Texas Health Presbyterian Hospital Dallas (often called Presby, Presbyterian, or Dallas Presbyterian) is a teaching hospital and tertiary care facility in the United States, located in the Vickery Meadow area of Dallas, Texas. It is the flagship institution of 29 hospitals in Texas Health Resources, the largest healthcare system in North Texas and one of the largest in the United States. The hospital, which opened in 1966, has 875 beds and around 1,200 physicians. The hospital is the largest business within Vickery Meadow. In 2008, the hospital implemented a program in which critical care physician specialists are available to patients in the medical and surgical intensive care units 24 hours a day, eliminating ventilator-associated pneumonia, central line infections and pressure ulcers. The hospital has maintained an active internal medicine residency training program since 1977, and hosts rotating medical students from University of Texas Southwestern Medical Center.

==Ebola virus outbreak==
In 2014, the hospital was thrust into the national spotlight as the site of the first Ebola case diagnosed in the United States (see Ebola incident). One patient, Thomas Eric Duncan, who allegedly told healthcare workers there that he had recently traveled from Liberia, was not initially diagnosed with Ebola, but sent home. When he continued to become sicker he returned to the hospital, where his Ebola was correctly diagnosed, but he died of the disease. Two nurses who had treated this patient, Nina Pham and Amber Joy Vinson, subsequently contracted Ebola. Ms. Vinson had flown from Dallas to Ohio and back before she was diagnosed with Ebola, potentially exposing a number of other people to the disease in the meantime.

==Notable patients==
- John McClamrock - American high school football player injured during a game and paralyzed for the remainder of his life.

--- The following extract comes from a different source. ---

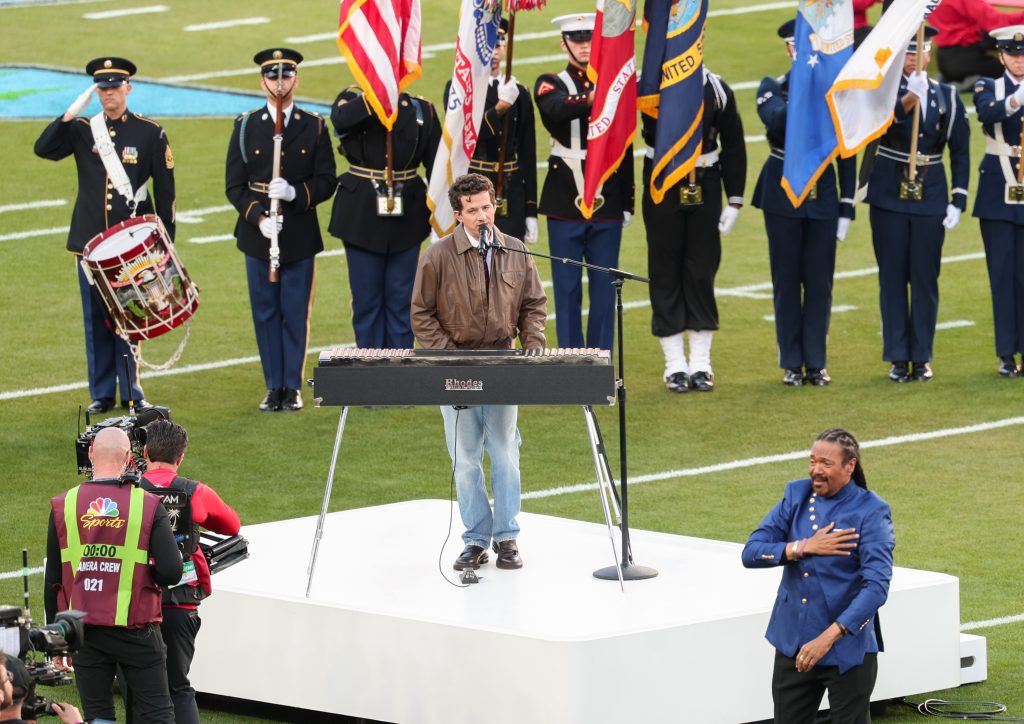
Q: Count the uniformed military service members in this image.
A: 9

- George W. Bush (43rd President of the United States) successfully received a stent here in a surgical procedure after a blockage was found in an artery during a physical examination at Dallas's Cooper Clinic.
- Greer Garson - Academy Award Winning Actress. In her final years, Garson occupied a penthouse suite at the Presbyterian Hospital in Dallas. She died there from heart failure on April 6, 1996, at the age of 91. She is interred beside her late husband in the Sparkman-Hillcrest Memorial Park Cemetery in Dallas.

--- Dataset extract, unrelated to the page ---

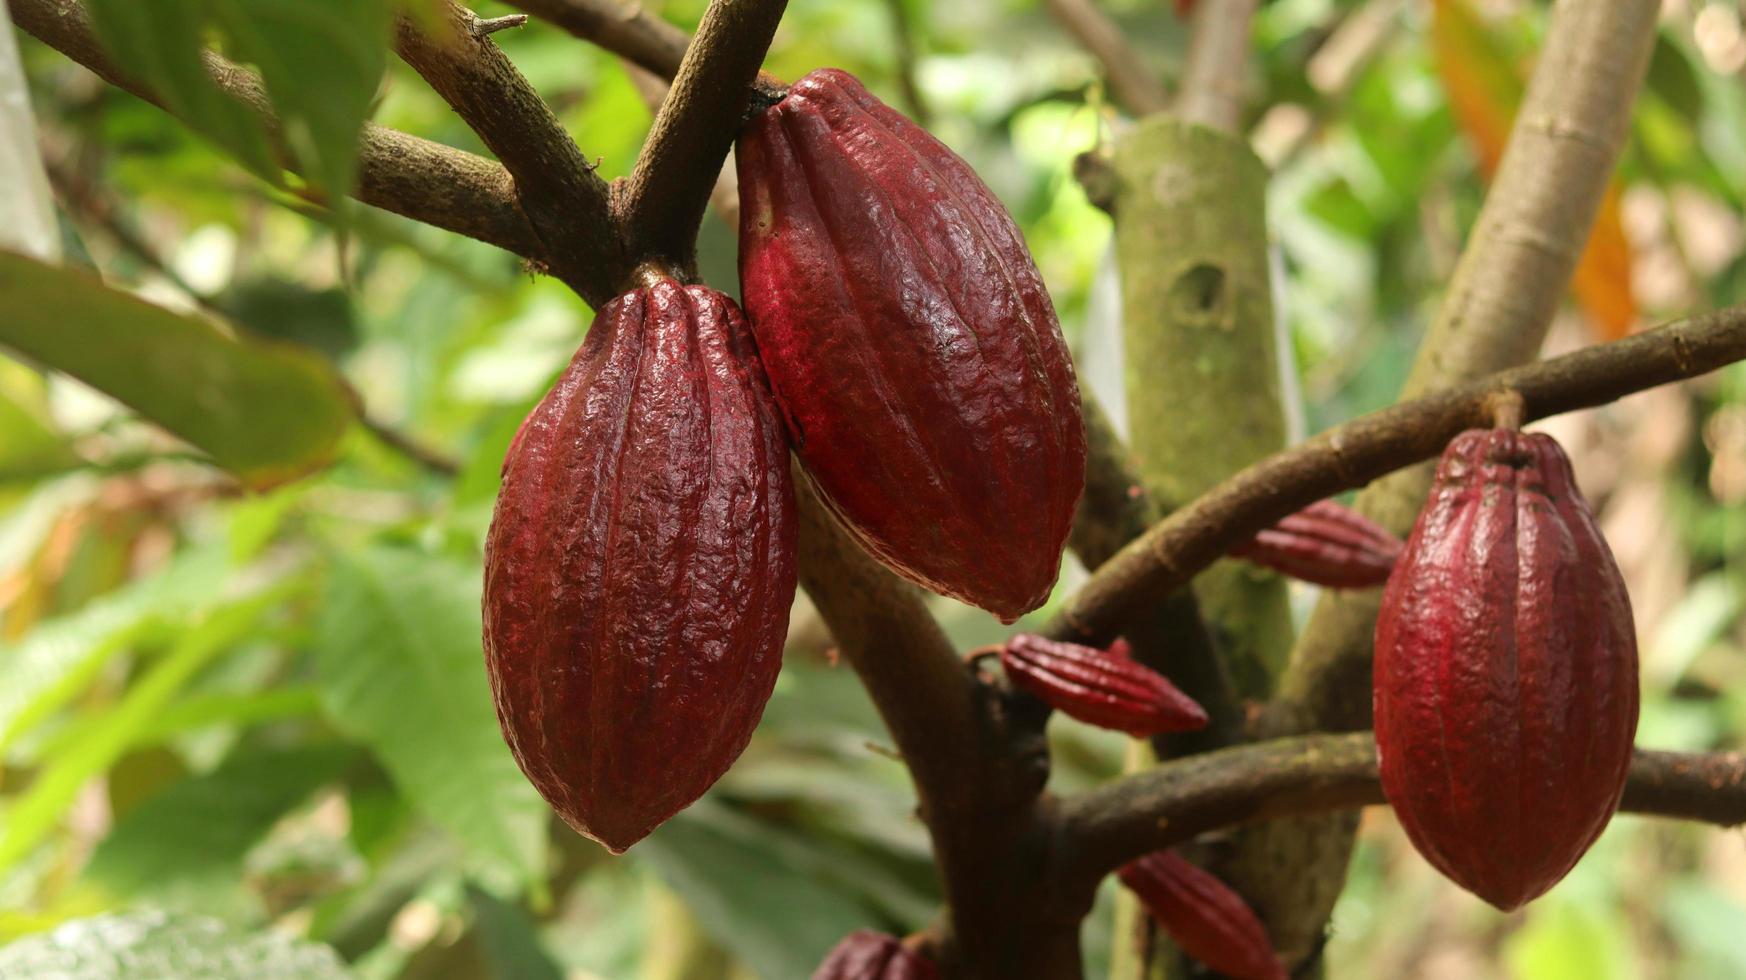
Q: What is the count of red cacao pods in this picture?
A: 7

- Thomas Eric Duncan - First patient diagnosed with Ebola virus disease, and first person to develop Ebola in the United States, in late September 2014. The hospital sent him home after he allegedly told them he had just been to an Ebola infected area. After he returned to the hospital and was admitted, two nurses caught Ebola from Mr. Duncan, and were treated at the hospital as well. Nurse Nina Pham, the first person to contract Ebola in the United States, was transferred to the National Institutes of Health in Bethesda, MD. Nurse Amber Joy Vinson was transferred to Emory University Hospital in Atlanta, GA. Anonymous nurses later allege that during Duncan's time of eventual treatment there had been neither established protocol to follow nor sufficient protective gear.

==In popular culture==
Exteriors of the 1966 hospital building were used extensively in the original nighttime drama Dallas. The building represented the fictional Dallas Memorial Hospital during on location filming and in establishing shots during Seasons 2, 3 & 4 of the series which included record high rated episodes related to Who shot J.R.? storyline.